Another book club read which I wouldn’t have necessarily come to on my own. I remember hearing about it on BBC Radio 4 last year when they did a British New Wave season but never heard their dramatisation, which is a shame as it no longer seems to be available to “Listen Again” on the website and I would like to hear it now.
Saturday Night & Sunday Morning follows a year or so in the life of Arthur Seaton. Arthur works all day (except for the odd occasion when he stays home “feeling badly”) at a lathe in a bicycle factor, then spends his free time in the pub and juggling married women. The book is set in post-war industrial working-class Nottingham. It was a time of full-employment and the likes of Arthur, young and unattached, could feel themselves to be relatively well off if you kept your head down at the machine and worked hard. However, although times are ostensibly good they are tinged with sadness looking back at the lean 1930s and the Second World War. Arthur himself is an individualistic and angry 24 year old. He rages against the world which he feels sucks him dry, but he is no ideologue other than looking out for himself. He is proud, liking to dress in expensive fashionable “Teddy suits” and quick witted. His actions make him not particularly likeable but the reader likes him nonetheless. However, throughout the book you are just waiting and hoping for him to get his deserved comeuppance… which (its not really that much of a spoiler) he does receive and eventually achieves a sort of reconciliation and peace with the world.

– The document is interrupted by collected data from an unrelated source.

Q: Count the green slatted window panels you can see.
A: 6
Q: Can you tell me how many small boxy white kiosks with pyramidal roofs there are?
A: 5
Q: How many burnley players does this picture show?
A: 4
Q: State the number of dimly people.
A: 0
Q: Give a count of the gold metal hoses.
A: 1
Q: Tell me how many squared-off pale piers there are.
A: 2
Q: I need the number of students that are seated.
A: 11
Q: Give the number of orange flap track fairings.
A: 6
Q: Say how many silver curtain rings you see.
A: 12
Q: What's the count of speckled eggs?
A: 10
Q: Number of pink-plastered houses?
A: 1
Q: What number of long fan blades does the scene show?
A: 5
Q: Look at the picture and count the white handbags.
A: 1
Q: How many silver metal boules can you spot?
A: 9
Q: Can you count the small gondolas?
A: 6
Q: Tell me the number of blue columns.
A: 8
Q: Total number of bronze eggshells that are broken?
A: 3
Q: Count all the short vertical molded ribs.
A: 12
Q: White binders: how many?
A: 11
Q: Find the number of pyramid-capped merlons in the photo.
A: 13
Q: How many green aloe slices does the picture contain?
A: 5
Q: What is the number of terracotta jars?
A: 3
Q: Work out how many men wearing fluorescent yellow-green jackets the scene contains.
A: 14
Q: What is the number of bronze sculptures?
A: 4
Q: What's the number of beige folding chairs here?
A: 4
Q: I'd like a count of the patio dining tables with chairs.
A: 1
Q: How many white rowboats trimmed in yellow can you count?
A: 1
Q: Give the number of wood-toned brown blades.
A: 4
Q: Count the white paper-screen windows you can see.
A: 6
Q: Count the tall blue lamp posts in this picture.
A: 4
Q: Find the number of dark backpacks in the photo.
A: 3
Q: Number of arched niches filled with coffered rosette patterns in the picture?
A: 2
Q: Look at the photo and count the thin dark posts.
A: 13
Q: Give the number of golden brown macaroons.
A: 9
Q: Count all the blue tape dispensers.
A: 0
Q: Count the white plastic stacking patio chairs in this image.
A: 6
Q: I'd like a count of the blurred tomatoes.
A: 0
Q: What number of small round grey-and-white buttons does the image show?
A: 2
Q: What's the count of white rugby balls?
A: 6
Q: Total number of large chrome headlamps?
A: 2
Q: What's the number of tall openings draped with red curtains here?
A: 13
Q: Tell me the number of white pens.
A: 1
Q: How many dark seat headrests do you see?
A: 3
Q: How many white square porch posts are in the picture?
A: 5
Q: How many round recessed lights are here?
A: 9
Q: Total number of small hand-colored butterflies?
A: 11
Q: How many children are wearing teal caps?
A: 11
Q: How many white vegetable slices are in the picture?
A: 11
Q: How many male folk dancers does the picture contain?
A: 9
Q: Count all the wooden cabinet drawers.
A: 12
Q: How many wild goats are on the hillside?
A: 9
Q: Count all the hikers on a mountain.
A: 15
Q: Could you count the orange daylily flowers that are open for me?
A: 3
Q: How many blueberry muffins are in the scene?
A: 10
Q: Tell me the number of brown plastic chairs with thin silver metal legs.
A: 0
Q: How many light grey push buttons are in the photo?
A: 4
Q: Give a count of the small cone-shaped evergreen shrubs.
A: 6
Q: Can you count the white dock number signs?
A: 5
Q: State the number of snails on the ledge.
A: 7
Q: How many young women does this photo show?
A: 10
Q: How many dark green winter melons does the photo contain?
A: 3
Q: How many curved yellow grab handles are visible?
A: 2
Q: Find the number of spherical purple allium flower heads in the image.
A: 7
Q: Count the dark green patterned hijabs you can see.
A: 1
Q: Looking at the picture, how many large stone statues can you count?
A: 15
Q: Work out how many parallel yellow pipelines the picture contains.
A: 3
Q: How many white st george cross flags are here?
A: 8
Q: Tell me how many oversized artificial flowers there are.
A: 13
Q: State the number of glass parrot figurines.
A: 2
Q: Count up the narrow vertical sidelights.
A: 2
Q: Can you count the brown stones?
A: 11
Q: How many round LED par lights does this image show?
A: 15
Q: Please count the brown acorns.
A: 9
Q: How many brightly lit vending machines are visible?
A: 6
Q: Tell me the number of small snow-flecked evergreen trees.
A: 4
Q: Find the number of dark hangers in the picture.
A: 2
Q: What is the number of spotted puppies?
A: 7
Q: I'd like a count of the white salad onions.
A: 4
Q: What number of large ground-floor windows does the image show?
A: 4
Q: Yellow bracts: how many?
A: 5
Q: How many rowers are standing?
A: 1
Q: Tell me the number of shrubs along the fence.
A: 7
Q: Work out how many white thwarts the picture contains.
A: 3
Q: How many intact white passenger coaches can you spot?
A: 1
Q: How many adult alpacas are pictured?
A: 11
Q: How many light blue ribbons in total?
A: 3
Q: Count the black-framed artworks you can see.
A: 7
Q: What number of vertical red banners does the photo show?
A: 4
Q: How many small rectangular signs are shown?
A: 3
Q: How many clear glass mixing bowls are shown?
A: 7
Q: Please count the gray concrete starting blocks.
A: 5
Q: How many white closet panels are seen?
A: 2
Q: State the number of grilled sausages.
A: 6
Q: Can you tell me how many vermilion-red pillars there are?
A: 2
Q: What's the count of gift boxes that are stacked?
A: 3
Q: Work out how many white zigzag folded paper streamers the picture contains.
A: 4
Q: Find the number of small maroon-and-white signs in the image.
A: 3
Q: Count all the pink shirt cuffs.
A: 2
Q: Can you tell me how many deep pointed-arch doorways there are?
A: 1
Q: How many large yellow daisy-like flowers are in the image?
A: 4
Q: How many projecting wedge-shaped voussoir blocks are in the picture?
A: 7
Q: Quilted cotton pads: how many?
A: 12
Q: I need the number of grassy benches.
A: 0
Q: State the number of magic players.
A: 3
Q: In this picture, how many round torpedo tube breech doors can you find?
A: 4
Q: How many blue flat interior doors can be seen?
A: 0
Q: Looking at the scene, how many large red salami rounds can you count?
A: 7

The writing is plain and punchy, punctuated by speech in Nottingham dialect with just begs to be read aloud, bringing the voices vividly to life. It is very funny in parts, for example our introduction to Arthur is through a drinking competition with a sailor in a pub, falling down the stairs and throwing up over a man and his wife then falling asleep on his ‘fancy-woman’s’ (I suppose you’d call her!) doorstep. Having come from a similar background himself, Alan Sillitoe doe a good job of getting inside this community, giving a ‘warts and all’ pen-portrait, neither romanticised nor condemnatory.